Peripheral venous blood sample (15 mL) was collected from each patient who had fasted for at least 12 hours and mixed with 3.8% sodium citrate (ratio 9:1). Sample was centrifuged for 10 minutes at 2000g, and the supernatant was stored at −80°C until use. d-Dimer and P-selectin were measured by automated latex enhanced immunoassay in citrated plasma on instrumentation Laboratory (Coagulation Systems ACL 9000) and quantified using enzyme linked immunosorbent assay kits (ZhongShan Biotech, Beijing, China). d-Dimer, P-selectin, and platelet count were tested 1 day before surgery, the second test was performed in 1 day after surgery.
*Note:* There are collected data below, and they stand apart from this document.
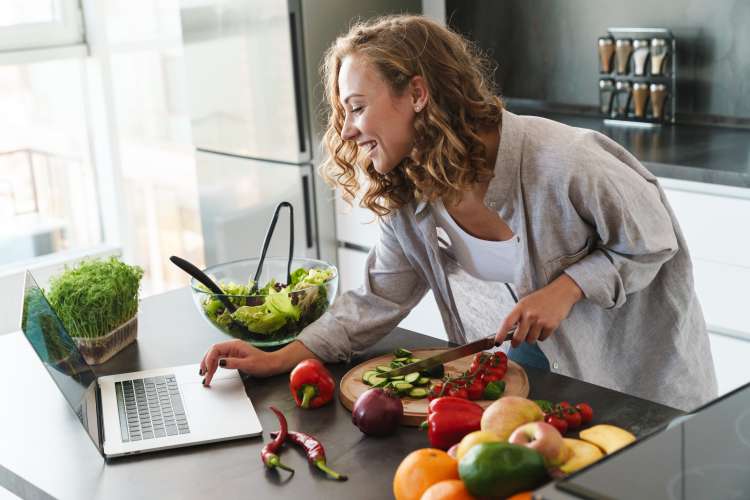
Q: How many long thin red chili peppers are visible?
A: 2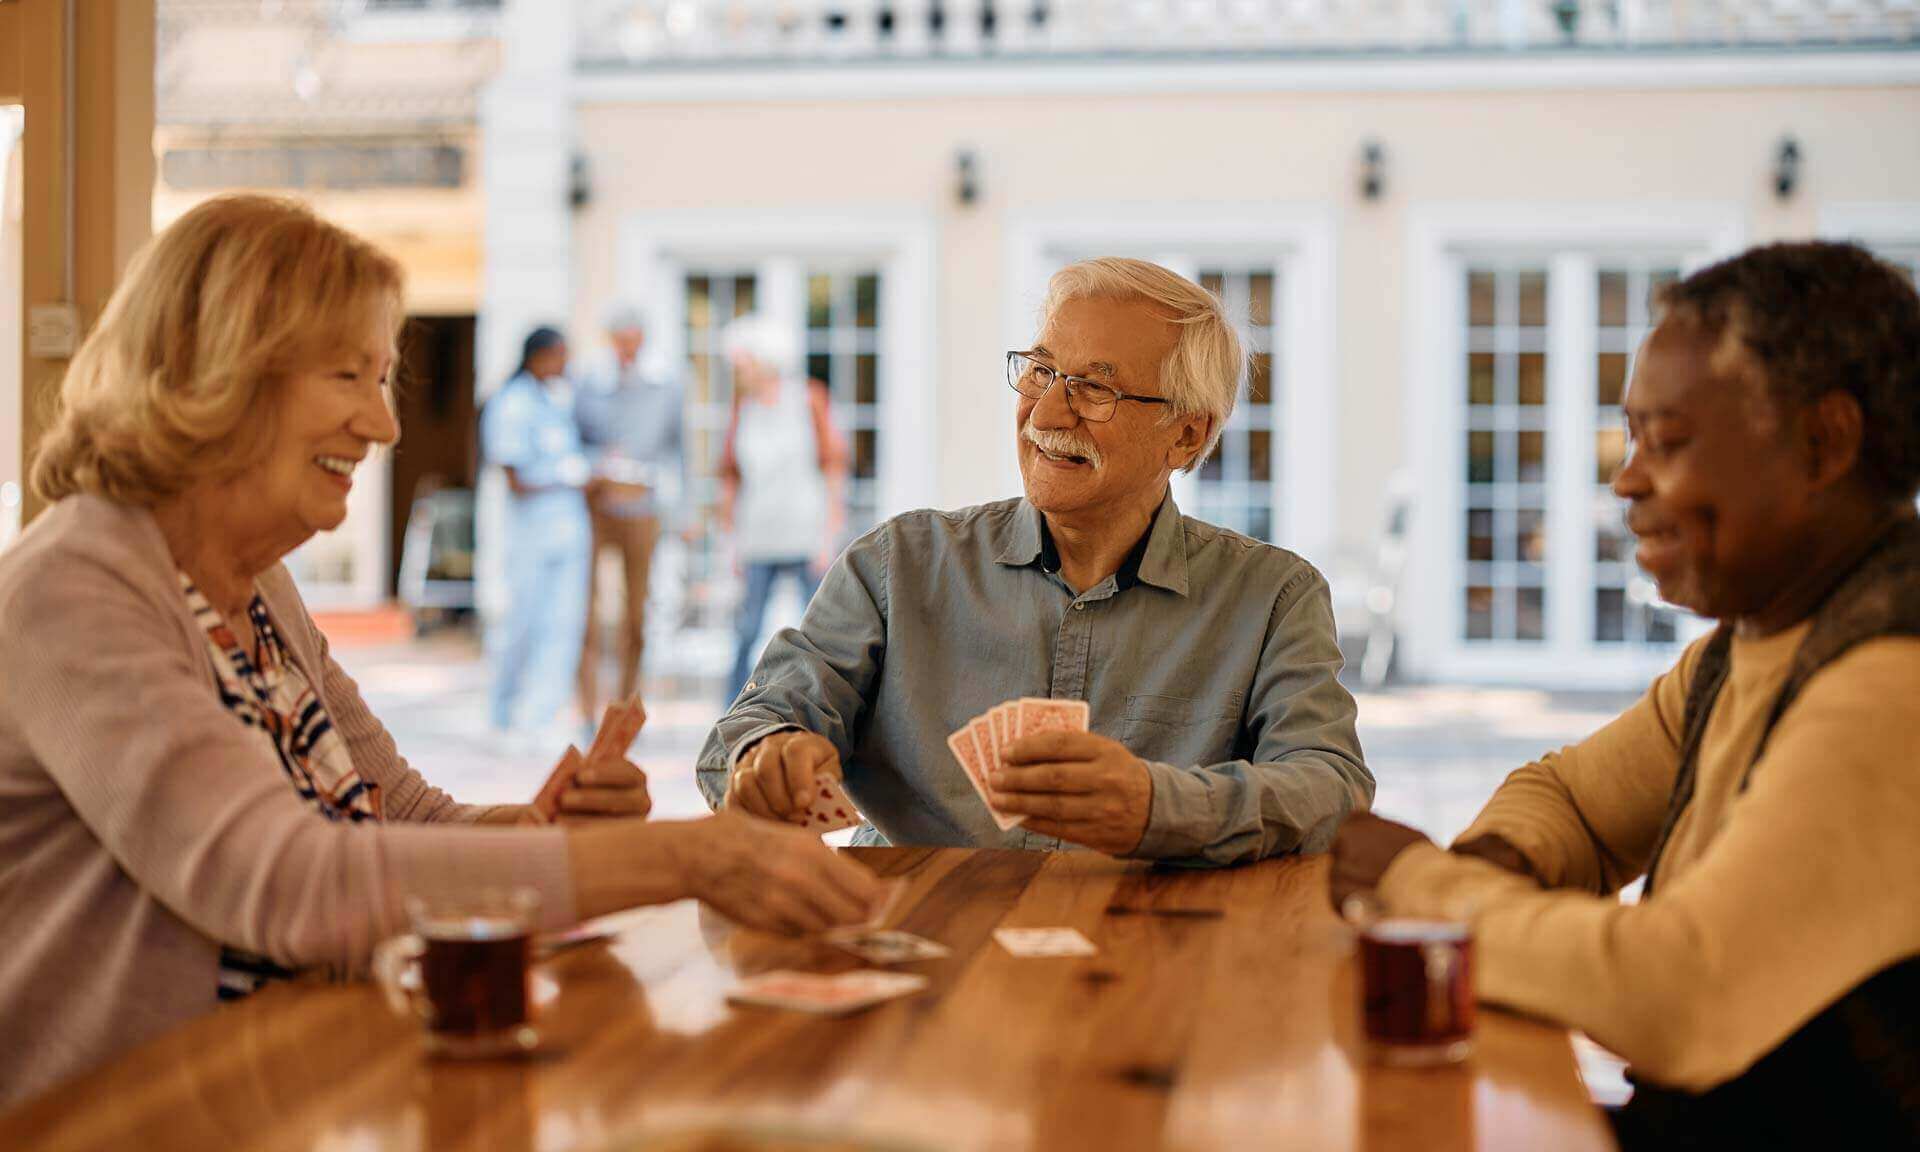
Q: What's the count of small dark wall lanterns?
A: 4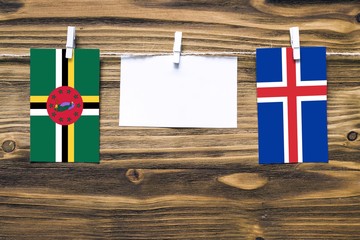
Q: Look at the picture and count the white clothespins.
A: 3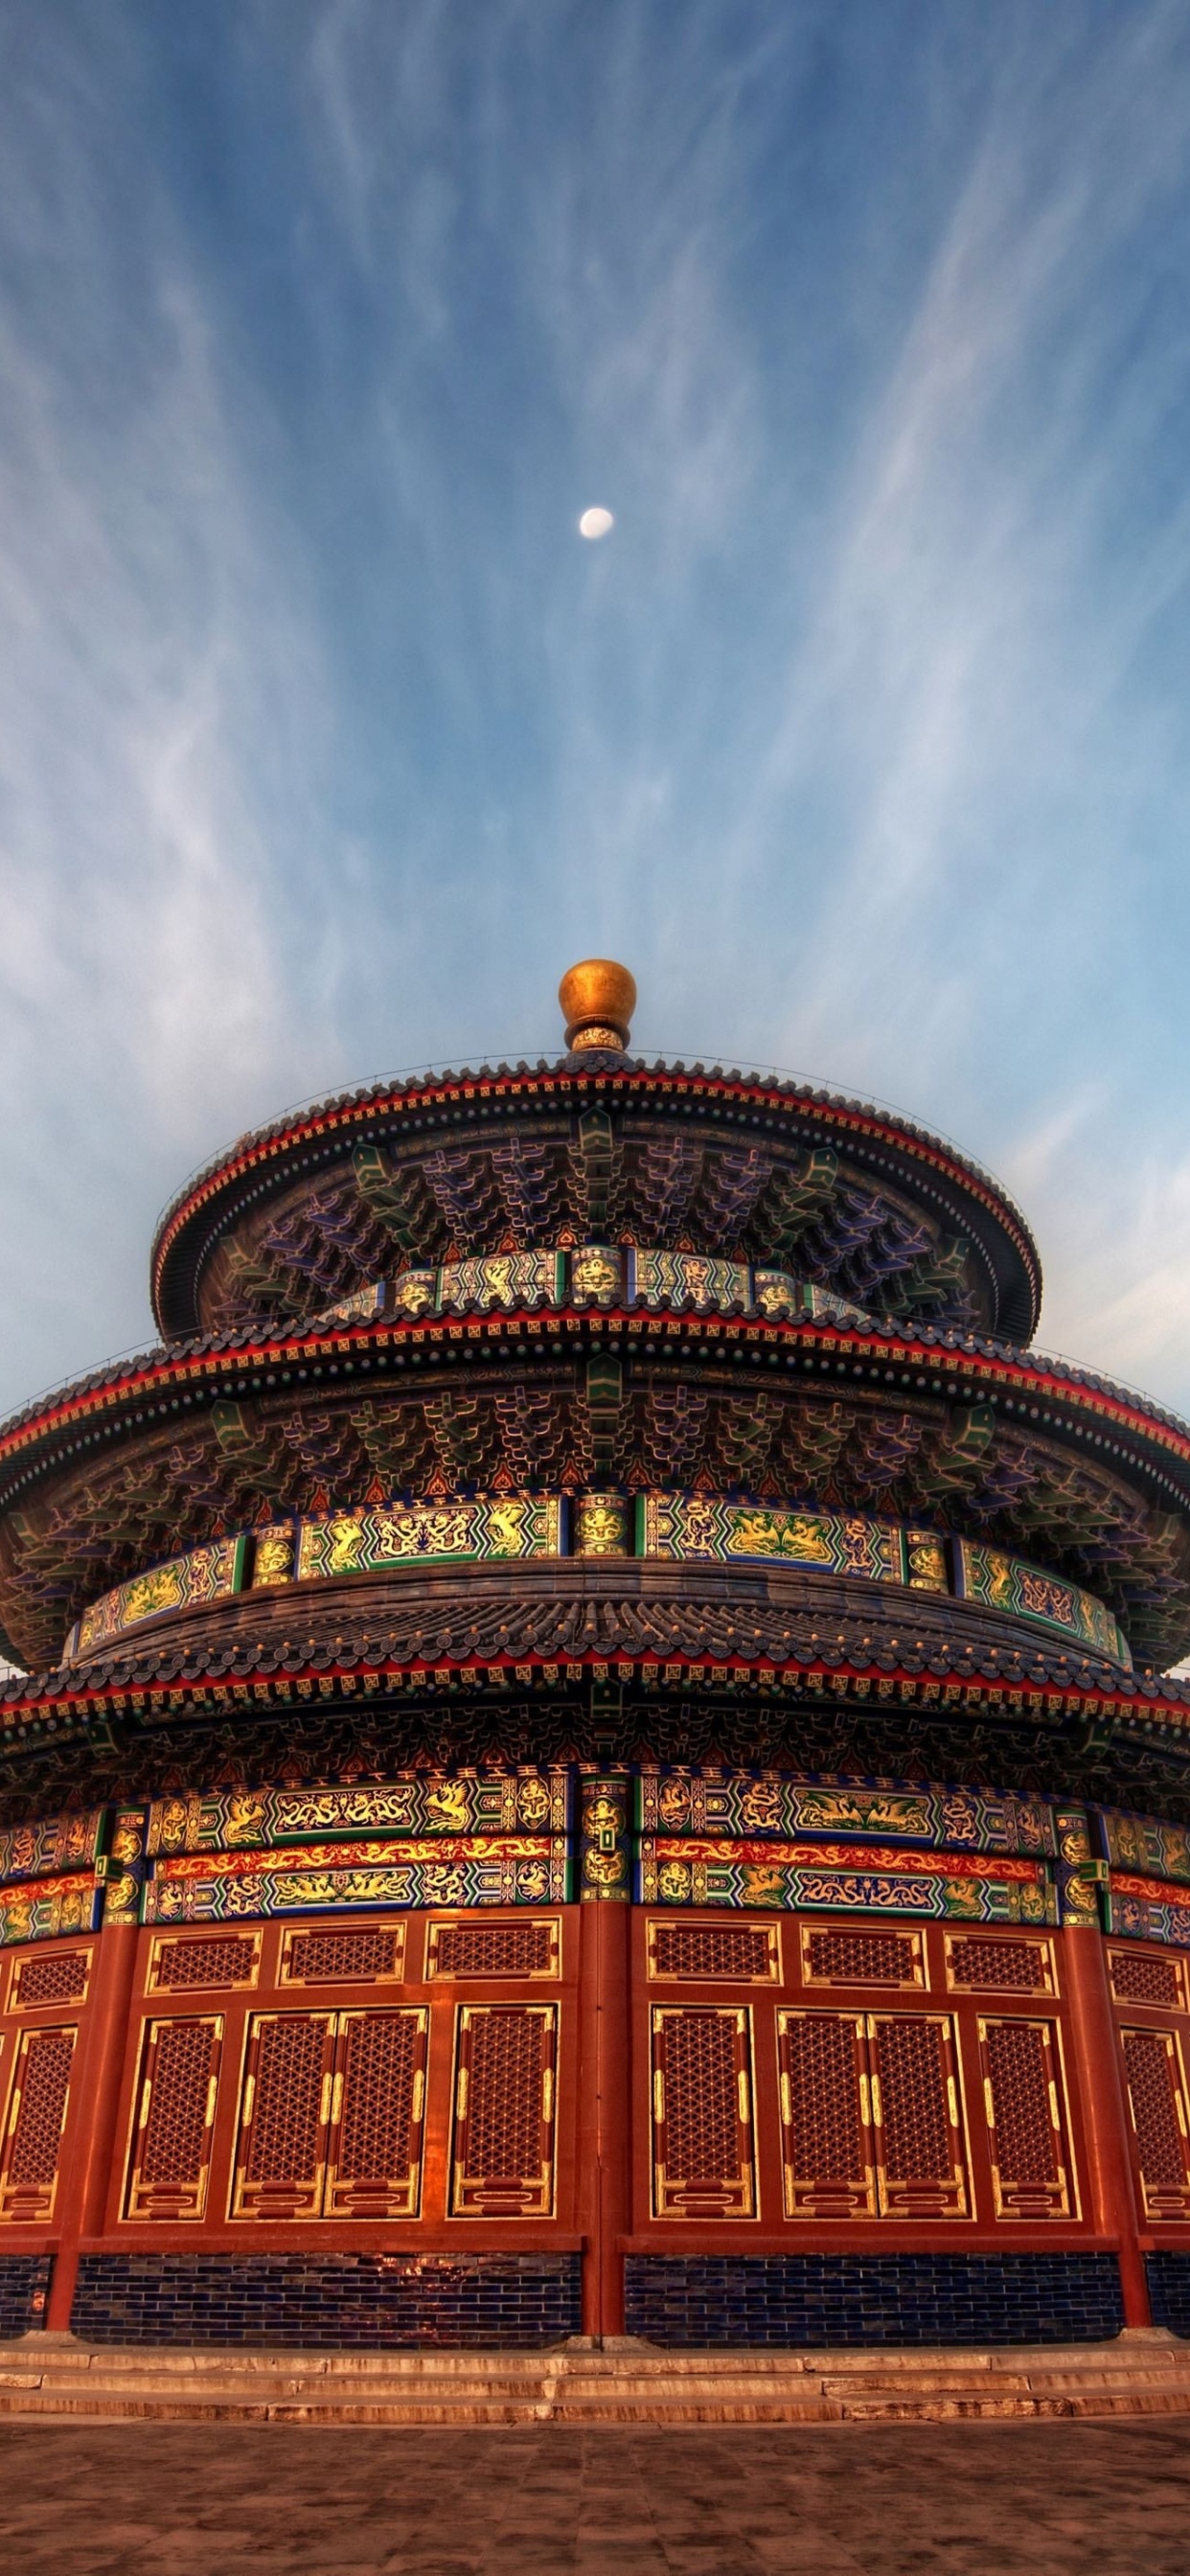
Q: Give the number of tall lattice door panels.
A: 10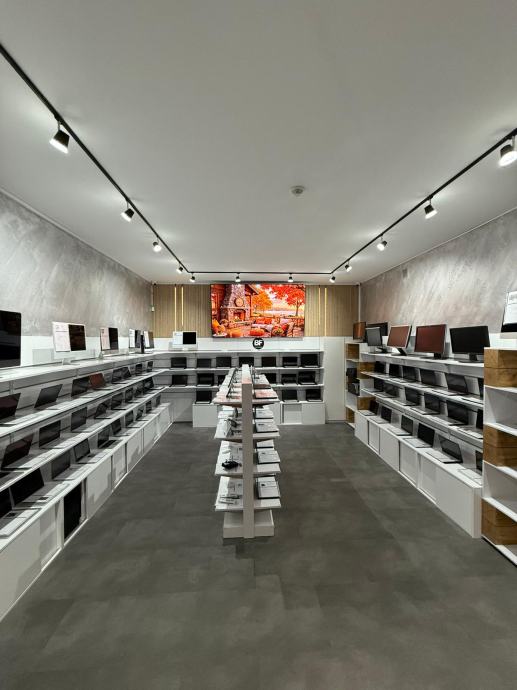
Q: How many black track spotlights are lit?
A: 12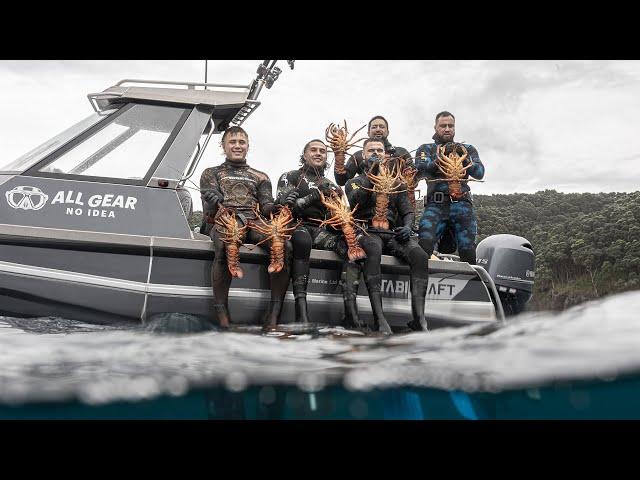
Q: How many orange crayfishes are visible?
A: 7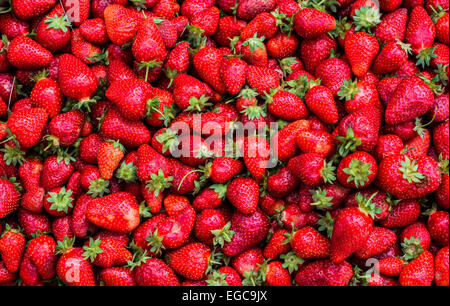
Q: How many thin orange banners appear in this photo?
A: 0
Thereafter, in 3, 7, and 15 days after surgery, the test was performed again.

Surgical Technique

The surgical technique was applied as described by Zong et al.¹¹ The same operative setup and standardized technique were applied for all patients. Procedures were performed by the same team of specialists in gastrointestinal and hepatobiliary surgery.

Statistics Analysis

All statistical analyses were performed using SPSS15.0 software (SPSS, Chicago, Illinois). Continuous data were expressed as mean values ± standard deviations. Significant differences between groups were determined by chi-square analysis and unpaired Student t test. Dichotomous variables were created out of continuous variables by using clinically important cutoff points. Receiver–operating characteristic (ROC) curves, sensitivity (Sen), specificity (Spe), and positive and negative predictive values (PPV and NPV) were determined to assess the diagnostic value of d-dimer, P-selectin, and platelet count. P values <.05 were considered statistically significant.

Results

Baseline Characteristics

The DU examination showed 38 patients developed PVT postoperatively (38 of 137, 27.7%), the occurrence of PVT was 5.72 ± 1.73 days after devascularization, and 86.8% of PVT (33 of 38) occurred between days 3 and 7.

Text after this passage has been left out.